October 21, 2007

Streaming MySQL Results in Java

Posted in Development, Software tagged , , , at 7:17 pm by mj

The MySQL C API provides two methods for fetching results:

mysql_store_result()
preferred method, which stores all rows in a temporary buffer on the client
mysql_use_result()
optional method, which gives the caller access to each row as it’s accessed through mysql_fetch_row() without first storing all rows in a temporary buffer

For example, when I need to process a huge number of results from a MySQL table–such as for offline data migration–I reach for the mysql command-line client with the --quick argument. This prevents the dreaded knock on the door from kswapd, and often is faster than doing data transformations in the database (when combined with a subsequent LOAD DATA LOCAL INFILE ....).

You can do the same thing with Perl’s DBD::mysql with something like $dbh->{’mysql_use_result’}=1. In PHP, you use the method mysql_unbuffered_query. I assume any library built on top of the native C API provides a similar step for setting this on a per-handle basis.

What I didn’t know was that Connector/J also supports streaming results. According to their documentation, you achieve this with the following:

stmt = conn.createStatement(java.sql.ResultSet.TYPE_FORWARD_ONLY, java.sql.ResultSet.CONCUR_READ_ONLY);
stmt.setFetchSize(Integer.MIN_VALUE);

But it turns out that com.mysql.jdbc.Connection#createStatement() uses TYPE_FORWARD_ONLY and CONCUR_READ_ONLY by default. All that’s left for the caller to do, then, is use the unintuitive “magic value” for fetchSize.

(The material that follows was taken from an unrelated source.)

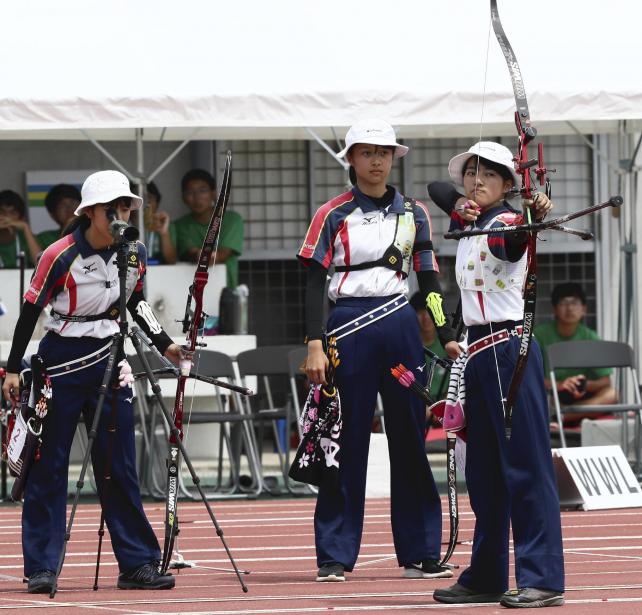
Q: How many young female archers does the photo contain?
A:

What you get back from executeQuery(query) is a ResultSet implementation with a backing store of type com.mysql.jdbc.RowDataDynamic, which reads the next row on each call to next().

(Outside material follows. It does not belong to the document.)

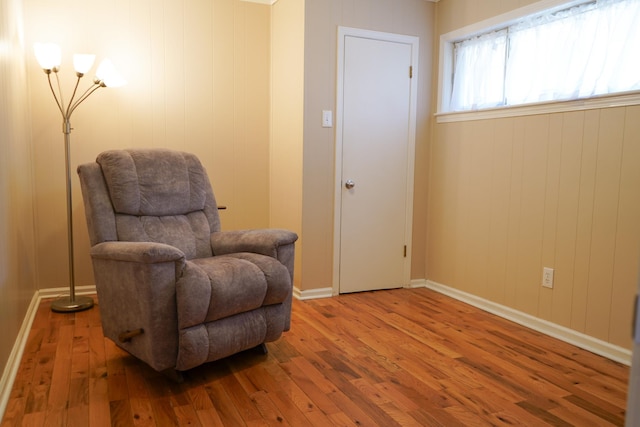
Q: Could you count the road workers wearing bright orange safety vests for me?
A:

This means it’s easy to achieve this even from within Hibernate using session.createSQLQuery. It’s unfortunate that you have to work outside the framework, but special cases like this are OK as far as I’m concerned. And if you’re processing a huge number of results, you probably don’t want all the reflection and serialization overhead of Hibernate, anyway. Update (2007-10-23): I was wrong. You can set the fetch size from a normal Hibernate Query, so no need to work outside the framework. What I said about the reflection overhead when processing a massive result set still goes, though.

Unfortunately, this doesn’t save you from the all GC overhead. Even if you’re careful to reuse your own buffers,
com.mysql.jdbc.MysqlIO#nextRow isn’t so careful. Each row allocates its own byte[][].

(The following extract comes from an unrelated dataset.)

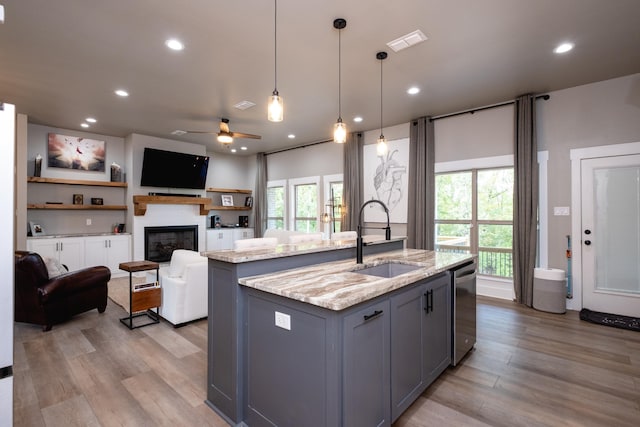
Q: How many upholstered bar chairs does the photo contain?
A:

This is useful if, for example, you need to process tens of millions of rows from a table, but it’s incredibly expensive to generate the result set so batched fetches using LIMIT ofs,count won’t work. It’s also useful if you’re memory constrained on the client.

A couple of caveats

First, mysql_use_result() PREVENTS ANY OTHER CONCURRENT UPDATES. Even with InnoDB, this means each row in your result set will be locked until you completely process the results. You should only use this on a backend database designed for such queries, and then, you might consider writing your results into a temporary table first. Update (2007/10/23): The same is also apparently true whenever results are sent to the client; the caveat is just more important when streaming results because of the temptation/presumption of doing additional work, therefore taking longer to consume the results. I’ll have more on this later.

Second, each MySQL server has a net_write_timeout setting. Be sure you know what this value is. Default is 60 seconds, but it’s often set to 1 hour or more. You must process your results within this amount of time, or the gremlins will come in through your window.